北海道はかつて多くの金属鉱山が操業していた地域で、閉山後の鉱害対策が長年の課題になってきました。この補助金は、その対策工事を実施する地方公共団体を支援する制度であり、鉱山を保有する事業者や、地域の建設会社が直接申請できる制度ではありません。
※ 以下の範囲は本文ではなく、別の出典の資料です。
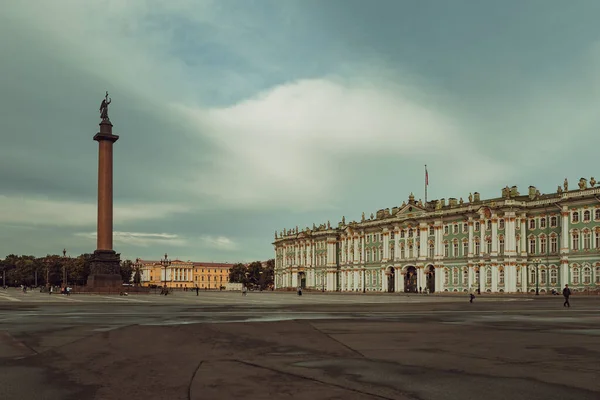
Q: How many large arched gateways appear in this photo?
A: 3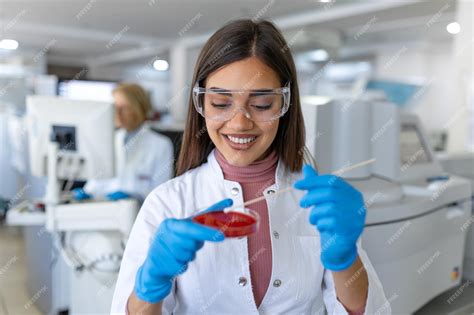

休廃止鉱山鉱害防止等工事費補助金(令和8年度当初・北海道監督部)の要点まとめ
| 項目 | 内容 |
|---|---|
| 申請者 | 地方公共団体(無資力・不存在の防止義務者に代わって工事を実施)、坑廃水処理事業者、指定鉱害防止事業機関 |
| 制度名 | 休廃止鉱山鉱害防止等工事費補助金(令和8年度当初・北海道監督部) |
| 対象業種 | 鉱業、採石業、砂利採取業(坑廃水処理を実施する事業者に限る) |
| 利用目的 | 休廃止鉱山の鉱害・危害防止工事、坑廃水処理事業 |
| 対象地域 | 全国(北海道産業保安監督部の管轄地域) |
| 従業員数 | 規定なし |
| 補助上限額 | 個社(1申請者)あたりの上限額の定めなし。交付決定額の下限は原則100万円。北海道監督部管内の令和8年度当初予算は約22億1,284万9千円(複数の申請にまたがる予算枠であり、1者あたりの上限ではない) |
| 補助率 | 補助対象経費の4分の3 |
| 申請受付 | 2026年5月19日〜2027年3月31日 |
| 公式サイト | jGrants「休廃止鉱山鉱害防止等工事費補助金」 |

なぜ北海道で件数が多いと考えられるか
北海道は、かつて夕張・美唄・釧路などをはじめとする炭鉱・金属鉱山が広く操業していた地域です。炭鉱(石炭・亜炭鉱業)はこの補助金の対象外ですが、金属鉱山の休廃止に伴う坑廃水処理は対象になります。 閉山から長い年月が経過し、防止義務者が現存しないケースが他地域に比べて相対的に生じやすい地域だと考えられます。
対象になる/ならないの線引き
対象になる
- 鉱害・危害の防止義務者が無資力または現存しない場合に、代わって工事を実施する地方公共団体
- 鉱業権が消滅した鉱山、または長期間採掘活動を休止している鉱山で坑廃水処理事業を実施する事業者
- 指定鉱害防止事業機関
対象にならない
- 石炭・亜炭鉱業に関する鉱害防止(炭鉱の閉山跡地はこの補助金の対象外です)
- 稼働中の鉱山を運営する事業者
- 一般の建設・土木事業者による単独申請
「石炭・亜炭鉱業を除く」という除外規定は、北海道のように炭鉱の歴史がある地域では特に注意が必要な線引きです。 同じ「休廃止鉱山」でも、石炭を掘っていた鉱山跡地はこの補助金の対象になりません。金属鉱山(銅・鉛・亜鉛等)の跡地が対象です。
窓口は北海道産業保安監督部
この回の担当窓口は北海道産業保安監督部です。案件の内容が「金属鉱山の坑廃水処理」なのか「石炭鉱山の鉱害」なのかによって、この補助金の対象になるかどうかが変わります。 判断に迷う場合は、まず北海道産業保安監督部に相談することをおすすめします。
補助率3/4、1者あたりの上限額は定めなし
補助率は補助対象経費の4分の3です。1申請者あたりの上限額は交付要綱に定めがなく、交付決定額の下限が原則100万円と決まっているだけです。北海道監督部管内の令和8年度当初予算は約22億1,284万9千円で、関東監督部の令和8年度当初分と同額ですが、これは予算総額が全国の監督部で共通の基準で配分されているためで、1件の工事にそのまま出る金額ではありません。
よくある質問
炭鉱跡地の鉱害対策もこの補助金の対象ですか?
対象外です。この補助金は石炭・亜炭鉱業を除く休廃止鉱山が対象と明記されています。炭鉱の鉱害対策には別の枠組みがある場合があるため、北海道産業保安監督部に確認してください。
金属鉱山跡地の坑廃水処理を新規に始めたい事業者は申請できますか?
この補助金は、すでに鉱業権が消滅した鉱山や長期休止中の鉱山で坑廃水処理事業を行っている事業者を対象としています。新規参入自体を支援する補助金ではありません。
補助率や上限額は他の監督部と同じですか?
令和8年度当初予算の回では、関東監督部・北海道監督部ともに管内予算総額が約22.1億円、補助率4分の3で共通しています(1者あたりの上限は両方とも定めなし)。令和7年度補正予算の回(中国・中部監督部)は管内予算総額が約11.2億円と異なります。